**What to do:** Whenever a line of the listing contains the string "many", return that line.

**Provided data:**
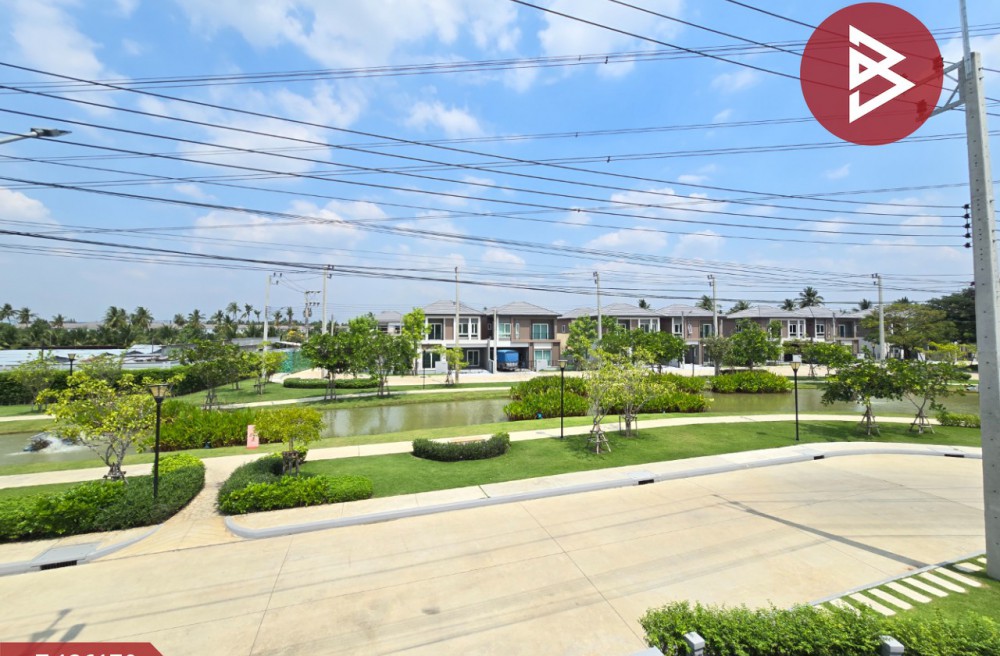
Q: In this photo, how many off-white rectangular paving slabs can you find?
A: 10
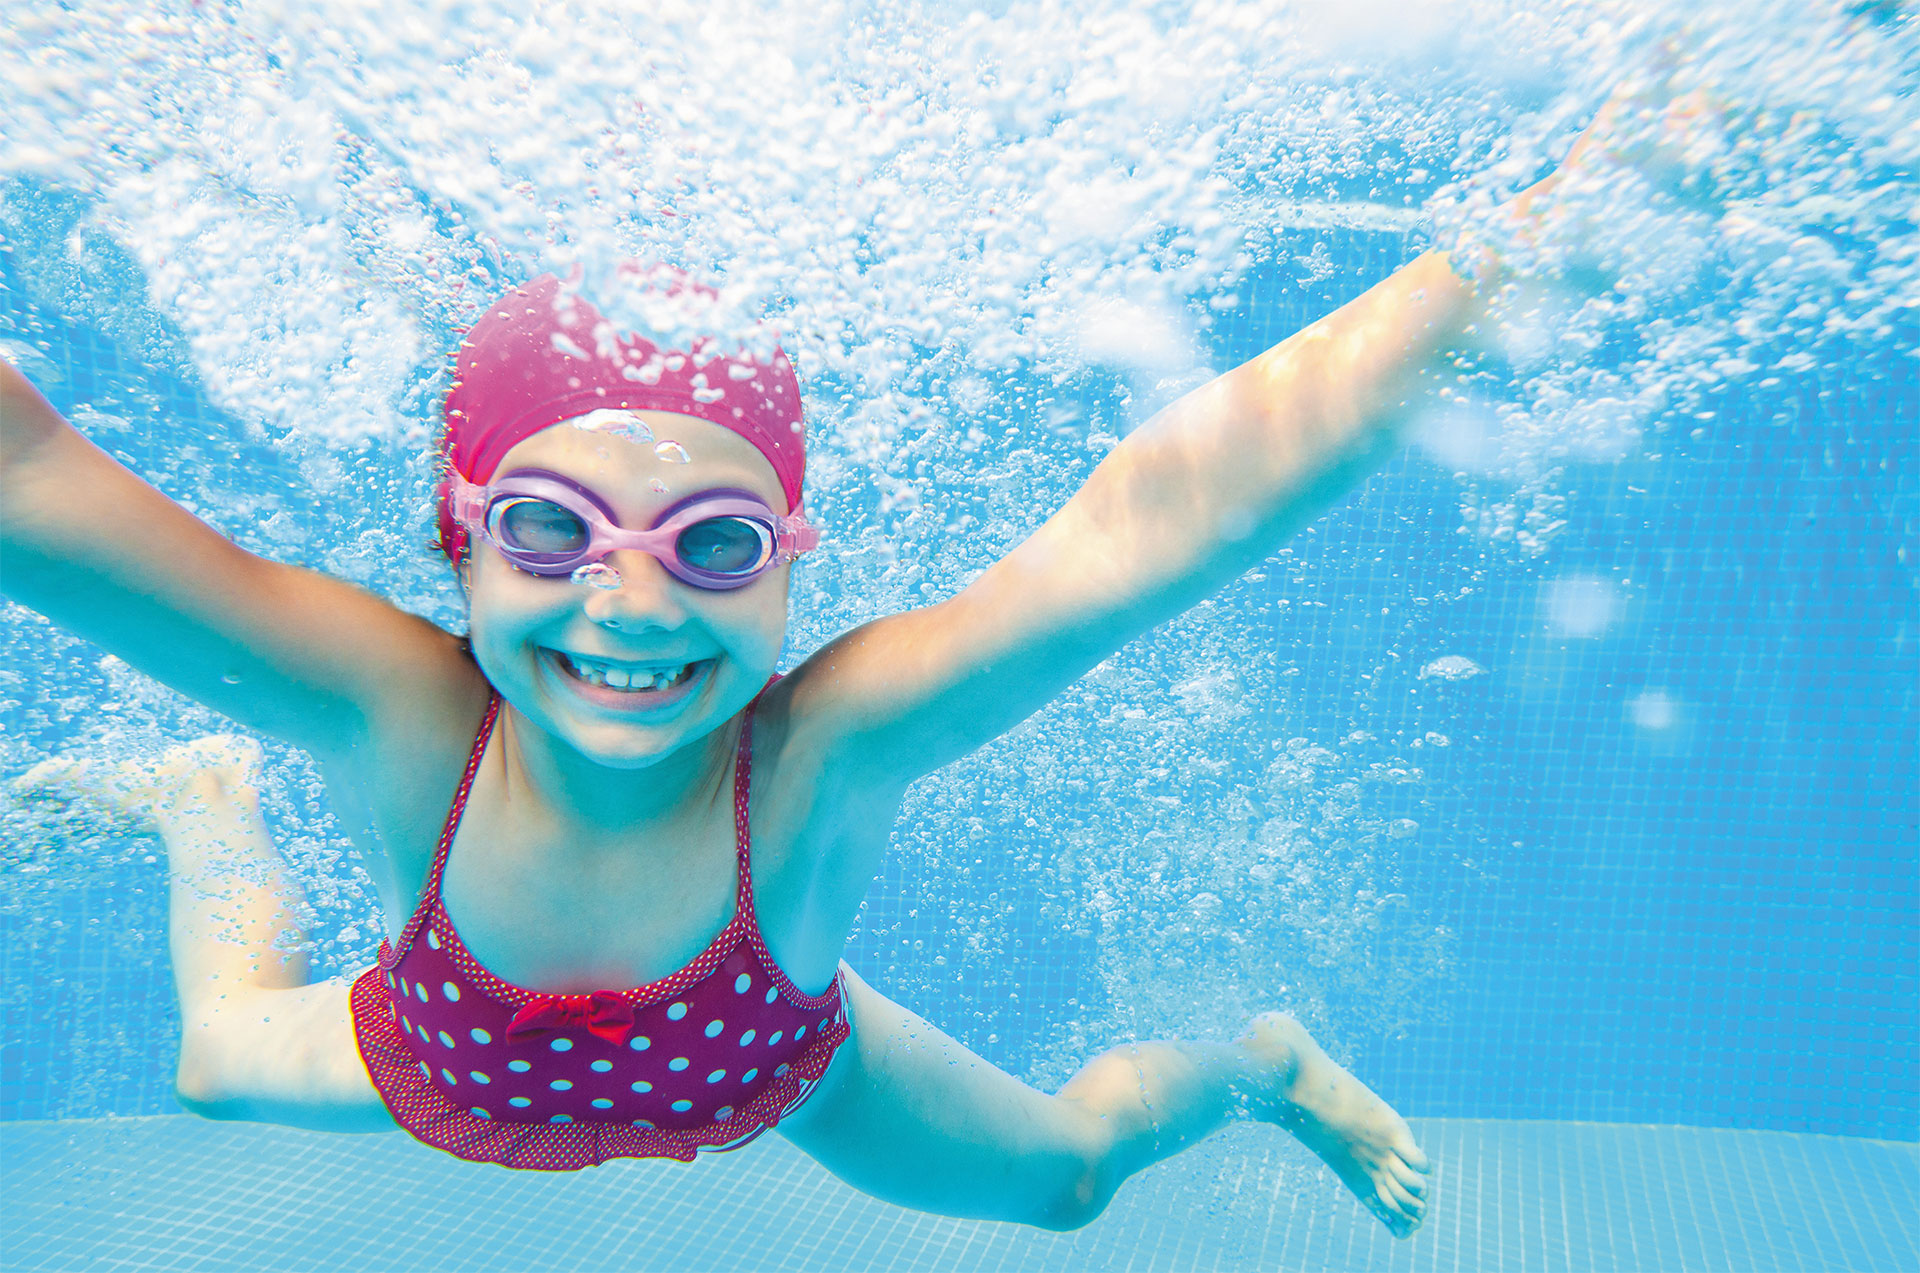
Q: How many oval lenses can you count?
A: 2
...
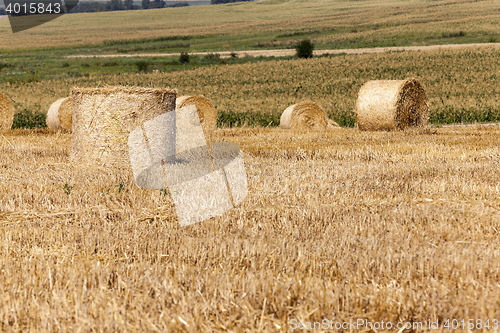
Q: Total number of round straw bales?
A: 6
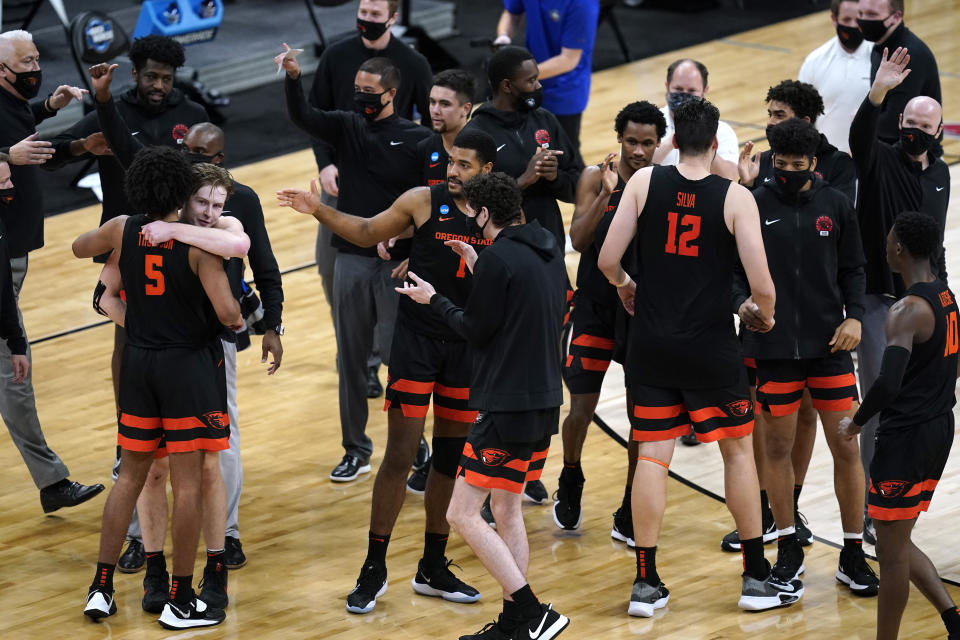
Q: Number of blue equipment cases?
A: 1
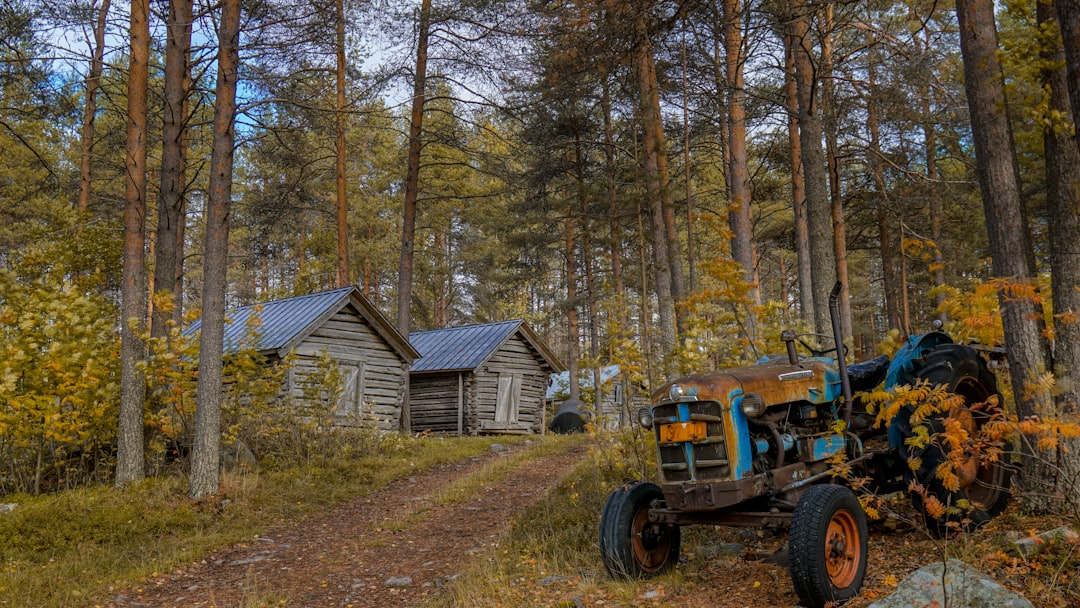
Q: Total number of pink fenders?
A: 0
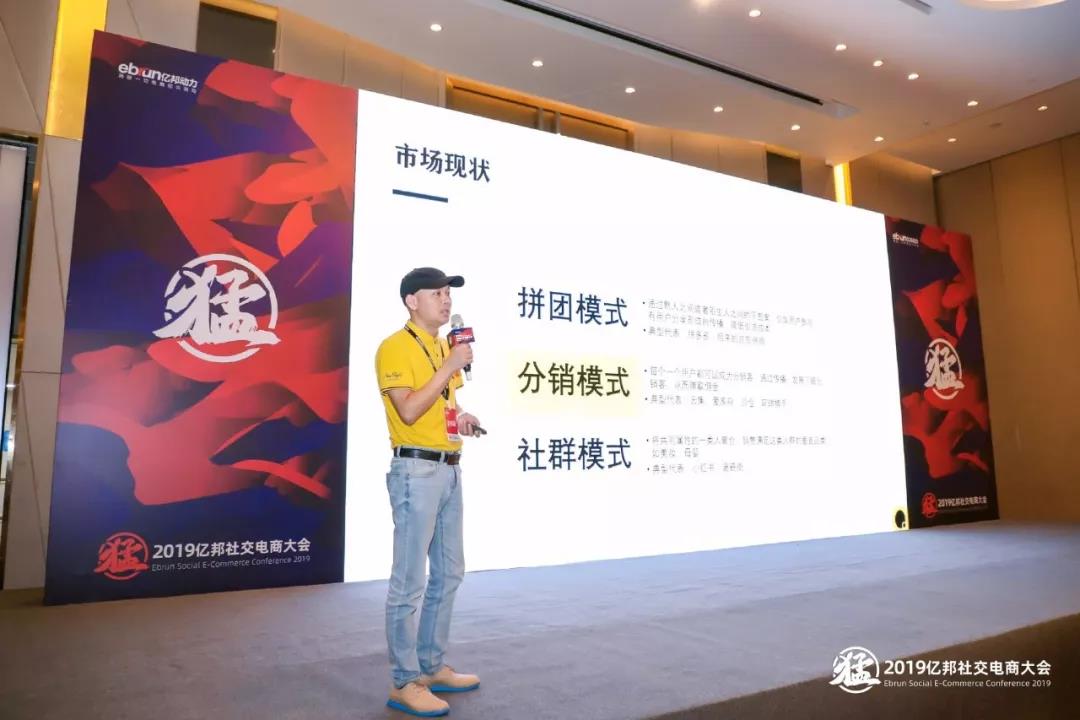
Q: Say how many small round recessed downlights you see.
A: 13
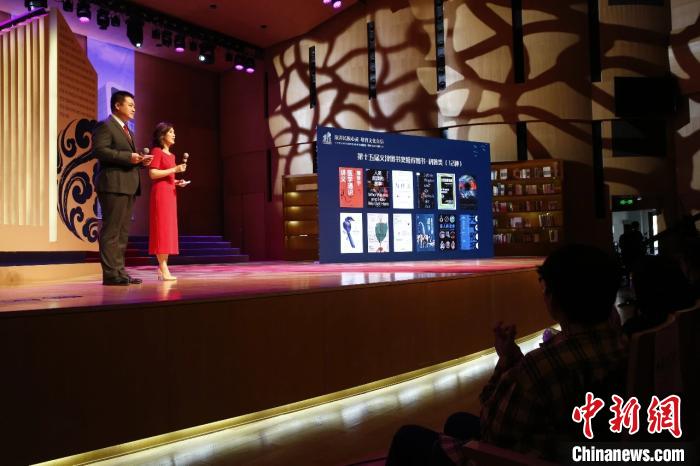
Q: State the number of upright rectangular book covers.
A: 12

**Solution to this problem:**
Q: In this photo, how many off-white rectangular paving slabs can you find?
Q: How many oval lenses can you count?
Q: Say how many small round recessed downlights you see.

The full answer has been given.